── SOURCE MATERIAL ──

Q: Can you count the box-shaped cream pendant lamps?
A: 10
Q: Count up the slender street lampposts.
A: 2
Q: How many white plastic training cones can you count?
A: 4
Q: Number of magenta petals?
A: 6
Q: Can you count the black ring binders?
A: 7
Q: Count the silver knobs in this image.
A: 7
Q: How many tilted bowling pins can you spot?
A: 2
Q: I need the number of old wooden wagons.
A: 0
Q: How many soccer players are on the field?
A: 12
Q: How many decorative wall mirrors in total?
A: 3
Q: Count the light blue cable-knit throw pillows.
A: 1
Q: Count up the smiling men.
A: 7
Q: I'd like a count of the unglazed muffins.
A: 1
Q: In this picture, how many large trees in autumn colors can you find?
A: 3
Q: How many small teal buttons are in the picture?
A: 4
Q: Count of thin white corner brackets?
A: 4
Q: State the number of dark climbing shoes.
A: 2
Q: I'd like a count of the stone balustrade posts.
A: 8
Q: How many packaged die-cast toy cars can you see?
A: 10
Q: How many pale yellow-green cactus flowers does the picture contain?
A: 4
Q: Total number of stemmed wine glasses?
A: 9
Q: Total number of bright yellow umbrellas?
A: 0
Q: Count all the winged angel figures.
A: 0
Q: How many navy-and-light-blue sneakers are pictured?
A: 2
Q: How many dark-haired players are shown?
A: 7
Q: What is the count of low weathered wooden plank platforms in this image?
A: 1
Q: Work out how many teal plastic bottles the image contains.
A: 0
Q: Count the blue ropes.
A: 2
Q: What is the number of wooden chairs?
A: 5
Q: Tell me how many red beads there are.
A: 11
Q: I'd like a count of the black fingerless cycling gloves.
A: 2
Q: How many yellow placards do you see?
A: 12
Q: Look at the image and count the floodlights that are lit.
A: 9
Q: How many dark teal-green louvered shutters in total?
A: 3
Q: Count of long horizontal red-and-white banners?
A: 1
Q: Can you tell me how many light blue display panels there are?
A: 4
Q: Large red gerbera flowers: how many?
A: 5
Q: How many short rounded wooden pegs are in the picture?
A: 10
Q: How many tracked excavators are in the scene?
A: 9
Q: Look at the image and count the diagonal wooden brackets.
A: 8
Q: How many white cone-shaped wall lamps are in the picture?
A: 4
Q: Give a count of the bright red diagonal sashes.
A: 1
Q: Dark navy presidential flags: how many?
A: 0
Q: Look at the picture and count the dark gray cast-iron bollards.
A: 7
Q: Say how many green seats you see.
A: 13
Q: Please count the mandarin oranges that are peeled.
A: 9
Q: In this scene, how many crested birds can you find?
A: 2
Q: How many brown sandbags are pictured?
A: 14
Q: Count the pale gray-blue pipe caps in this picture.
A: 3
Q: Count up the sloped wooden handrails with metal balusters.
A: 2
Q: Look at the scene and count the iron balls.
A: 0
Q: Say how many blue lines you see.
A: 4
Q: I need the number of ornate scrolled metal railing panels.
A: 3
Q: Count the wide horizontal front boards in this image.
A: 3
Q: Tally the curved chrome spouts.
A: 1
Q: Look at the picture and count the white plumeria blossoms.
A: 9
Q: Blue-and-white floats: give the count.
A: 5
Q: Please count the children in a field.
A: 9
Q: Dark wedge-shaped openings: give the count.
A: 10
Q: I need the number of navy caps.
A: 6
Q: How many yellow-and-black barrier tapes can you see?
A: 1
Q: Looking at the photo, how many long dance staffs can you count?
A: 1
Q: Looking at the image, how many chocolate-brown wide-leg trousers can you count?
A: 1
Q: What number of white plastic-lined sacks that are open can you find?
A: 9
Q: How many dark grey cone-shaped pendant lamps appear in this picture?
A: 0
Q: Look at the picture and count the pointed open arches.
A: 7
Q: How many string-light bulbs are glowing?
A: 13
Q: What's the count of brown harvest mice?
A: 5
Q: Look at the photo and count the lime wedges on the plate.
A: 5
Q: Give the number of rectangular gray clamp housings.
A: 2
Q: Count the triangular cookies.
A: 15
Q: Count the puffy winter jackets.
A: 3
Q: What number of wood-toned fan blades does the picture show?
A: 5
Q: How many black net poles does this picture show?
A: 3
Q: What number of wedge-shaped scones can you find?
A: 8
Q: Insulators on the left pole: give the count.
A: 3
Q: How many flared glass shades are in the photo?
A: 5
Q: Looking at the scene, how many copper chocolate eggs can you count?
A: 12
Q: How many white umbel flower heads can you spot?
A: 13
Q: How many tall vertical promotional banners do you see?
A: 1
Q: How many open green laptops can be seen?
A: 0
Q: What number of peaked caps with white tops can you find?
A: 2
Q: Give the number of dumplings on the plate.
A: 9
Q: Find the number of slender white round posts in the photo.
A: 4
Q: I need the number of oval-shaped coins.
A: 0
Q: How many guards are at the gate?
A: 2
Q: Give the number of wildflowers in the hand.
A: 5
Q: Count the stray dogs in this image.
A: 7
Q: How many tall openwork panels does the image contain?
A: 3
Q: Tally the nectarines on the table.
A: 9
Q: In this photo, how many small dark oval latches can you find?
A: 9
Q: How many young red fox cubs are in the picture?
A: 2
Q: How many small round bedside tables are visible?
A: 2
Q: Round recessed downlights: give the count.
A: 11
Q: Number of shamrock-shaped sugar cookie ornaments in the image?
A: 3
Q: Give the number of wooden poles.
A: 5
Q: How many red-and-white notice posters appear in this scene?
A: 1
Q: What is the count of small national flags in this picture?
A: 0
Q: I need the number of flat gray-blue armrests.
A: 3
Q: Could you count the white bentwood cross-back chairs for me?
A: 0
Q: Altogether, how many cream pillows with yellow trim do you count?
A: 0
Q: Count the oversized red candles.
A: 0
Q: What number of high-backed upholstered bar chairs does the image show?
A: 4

───

WHAT YOU ARE ASKED TO DO:
The lines you return should be those above that contain the word "field", every one of them.

RESPONSE AREA:
Q: How many soccer players are on the field?
Q: Please count the children in a field.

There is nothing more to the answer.